It’s time for a new version of Azure AD Connect to incorporate Microsoft’s lessons learned and distribute the fixes Microsoft made to the larger public. Last Friday, Microsoft released the fourth version in the 1.4 branch of Azure AD Connect: v1.4.38.0.

Azure AD Connect is Microsoft’s free Hybrid Identity bridge product to synchronize objects and their attributes from on-premises Active Directory Domain Services (AD DS) environments and LDAP v3-compatible directories to Azure Active Directory.

 

What’s New

Microsoft made the following improvements:

Password Hash Sync

Microsoft updated Password Hash Sync (PHS) for Azure Active Directory Domain Services to properly account for padding in Kerberos hashes. This provides a performance improvement during password synchronization from Azure Active Directory to Azure Active Directory Domain Services.

Pass-through Authentication

Microsoft added support for reliable sessions between the authentication agent and the Azure service bus when Pass-through Authentication (PTA) is used as the authentication method.

This release of Azure AD Connect enforces TLS 1.2 for communications between the authentication agent and Azure AD when Pass-through Authentication (PTA) is used as the authentication method.

Microsoft added a DNS cache for websocket connections between the authentication agent and Azure AD when Pass-through Authentication (PTA) is used as the authentication method.

Microsoft added the ability to target a specific agent from cloud to test for agent connectivity.

Seamless Single Sign-on

Release 1.4.18.0 introduced a bug where the PowerShell cmdlet for Seamless Single Sign-on (also known as Desktop SSO) was using the login windows credentials instead of the admin credentials provided. As a result, it was not possible to enable Seamless Single Sign-on in multiple forests through the Azure AD Connect Configuration Wizard.
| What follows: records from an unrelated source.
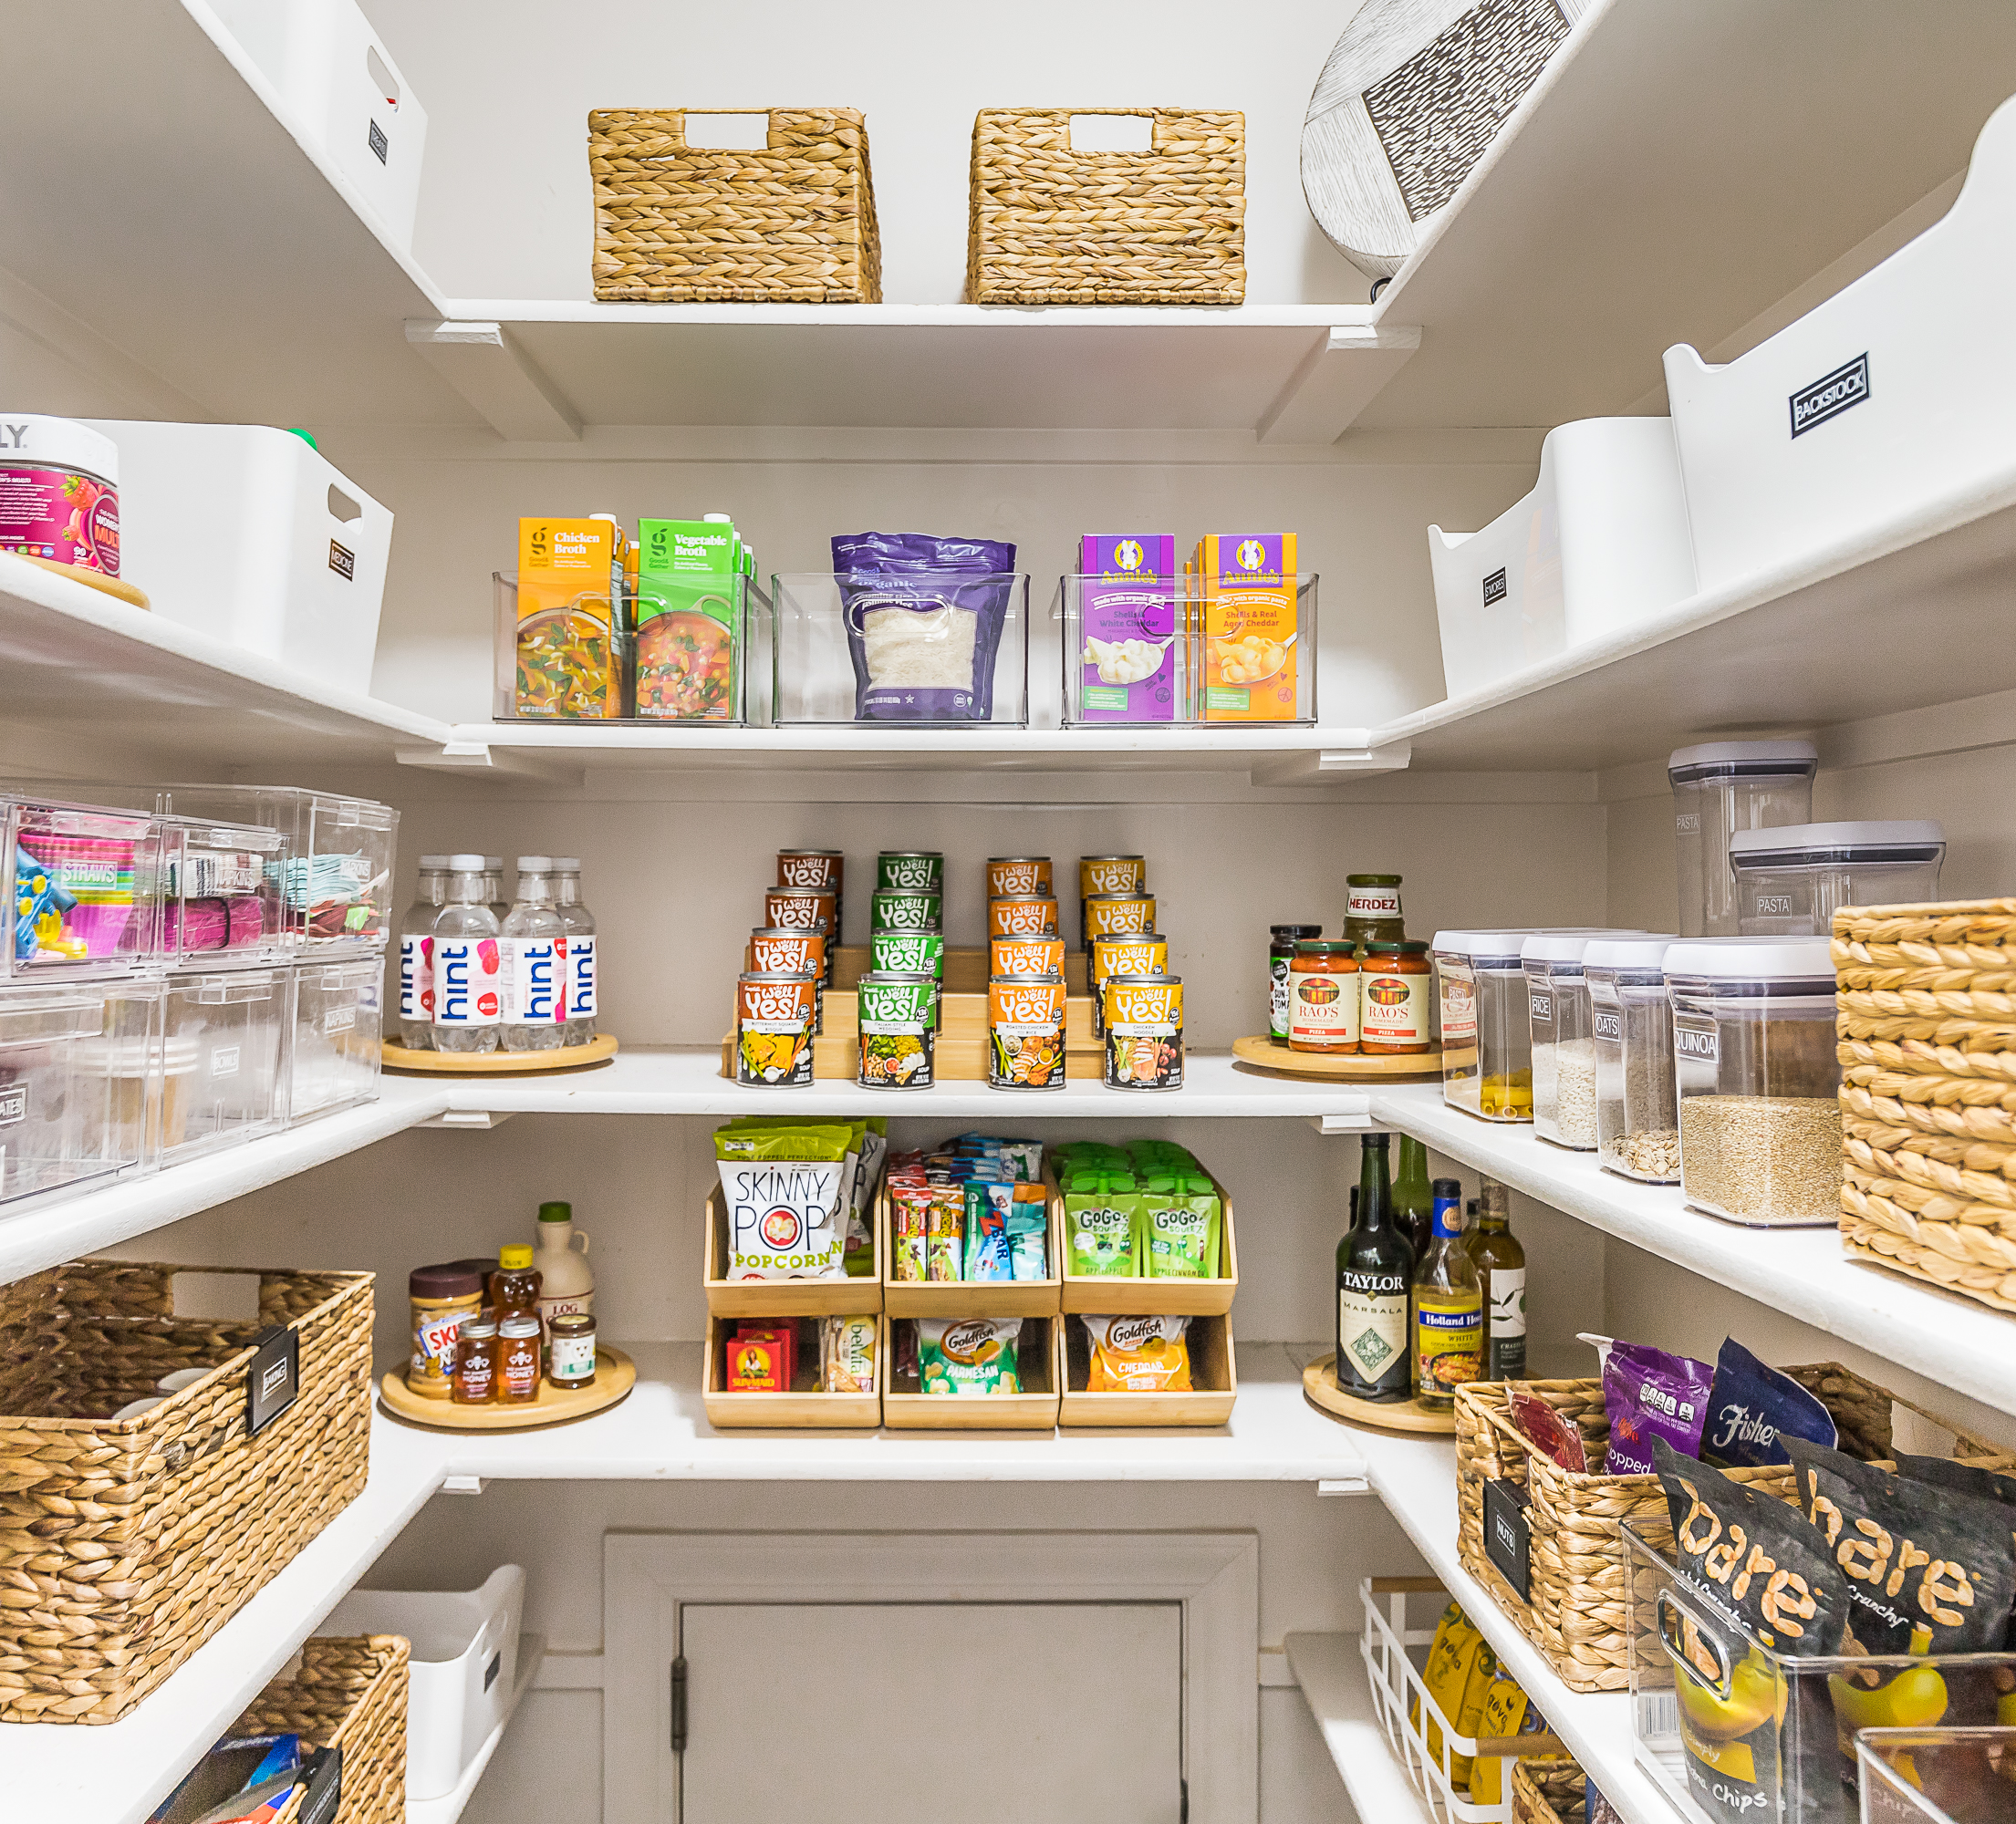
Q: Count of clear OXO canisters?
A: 6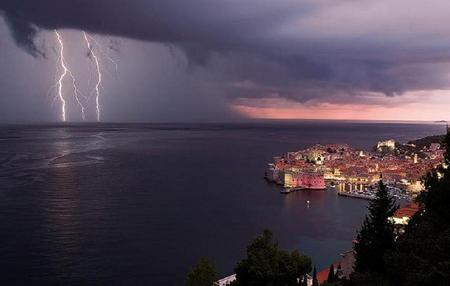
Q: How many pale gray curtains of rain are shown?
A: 1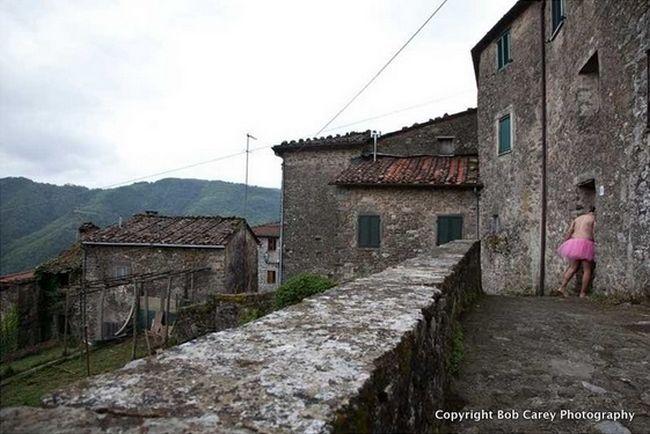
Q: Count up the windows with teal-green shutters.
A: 5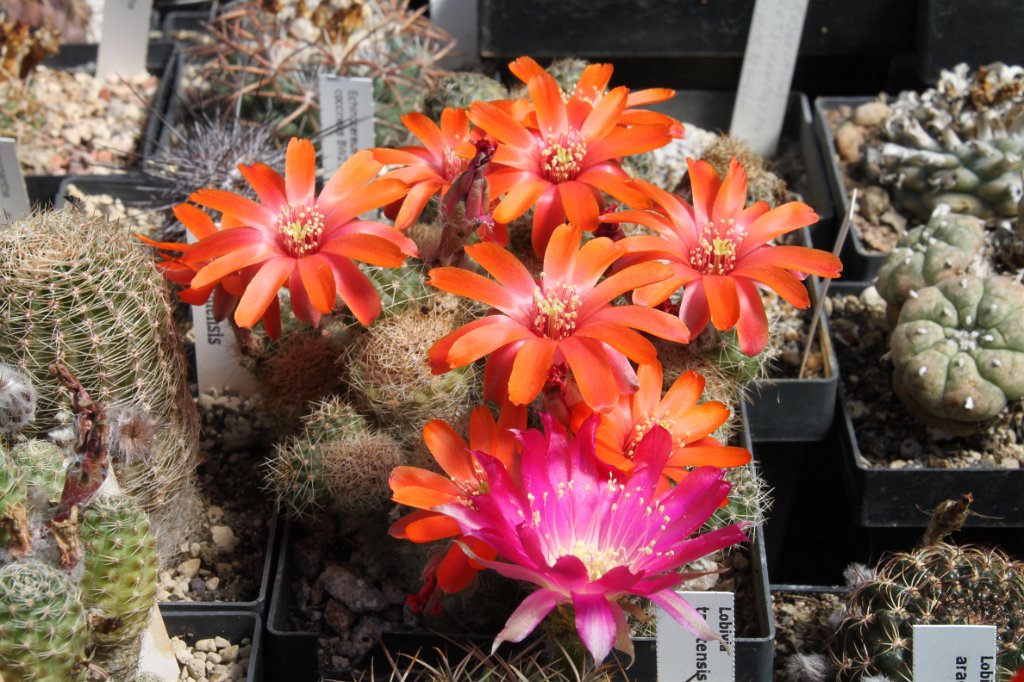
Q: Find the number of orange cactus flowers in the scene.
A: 9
A fix was made to enable Seamless Single Sign-on (also known as Desktop SSO)simultaneously in all forests through the Azure AD Connect Configuration Wizard.

 

Version information

This is version 1.4.38.0 of Azure AD Connect.
This release in the 1.4 branch for Azure AD Connect was made available for download on December 6, 2019.

 

Download information

You can download Azure AD Connect here.
The download weighs 91.0 MB.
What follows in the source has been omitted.